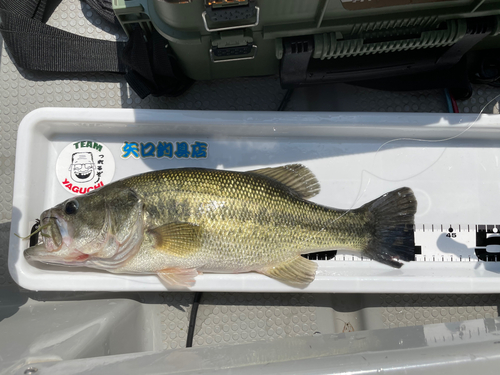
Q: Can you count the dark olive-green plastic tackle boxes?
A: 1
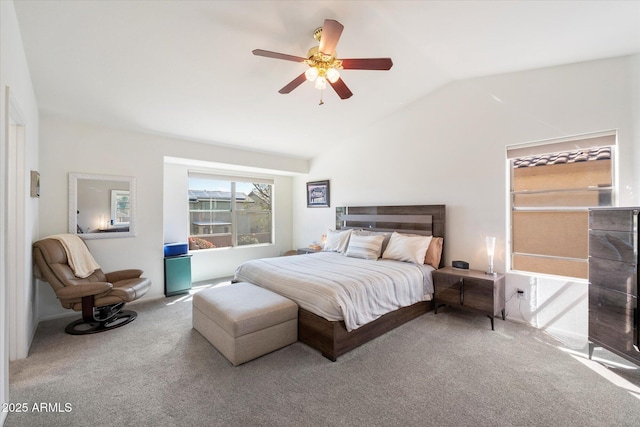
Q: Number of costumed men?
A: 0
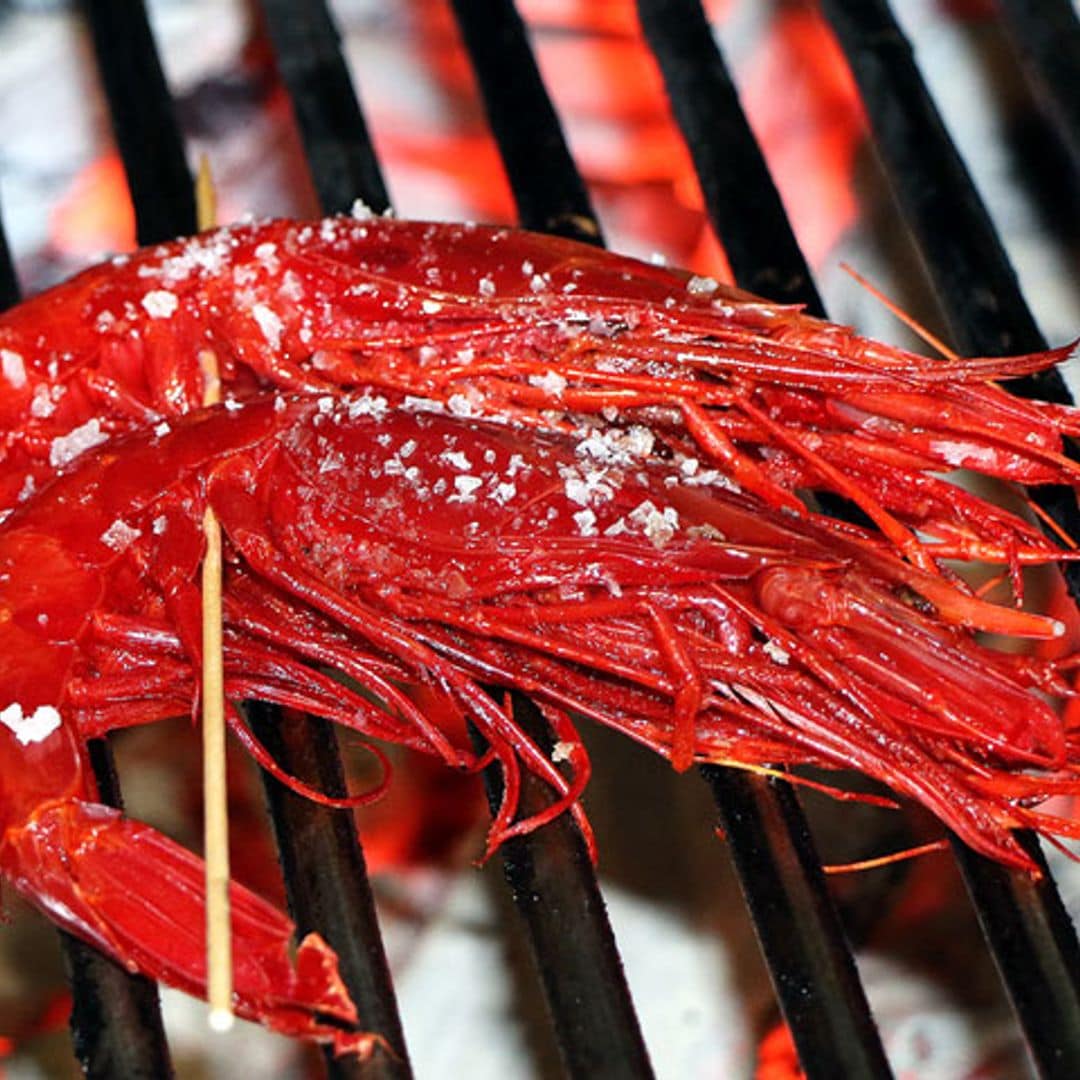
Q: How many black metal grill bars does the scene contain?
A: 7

---

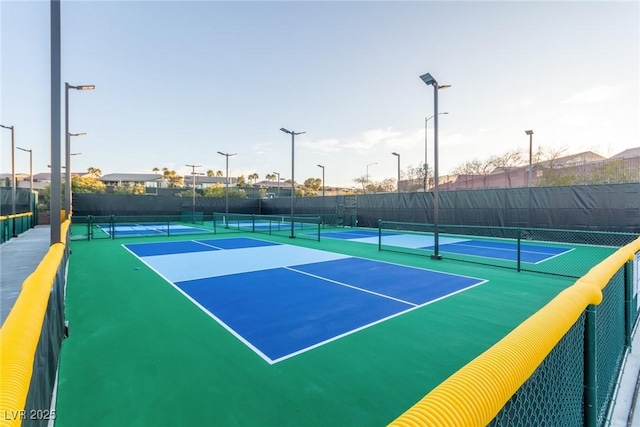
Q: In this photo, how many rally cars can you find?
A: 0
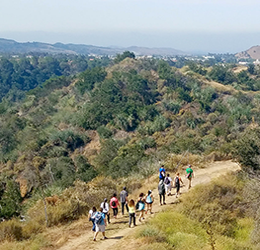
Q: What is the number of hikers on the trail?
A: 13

Work instruction: Search the listing above for "many" and copy every line that has it.

Solution:
Q: How many black metal grill bars does the scene contain?
Q: In this photo, how many rally cars can you find?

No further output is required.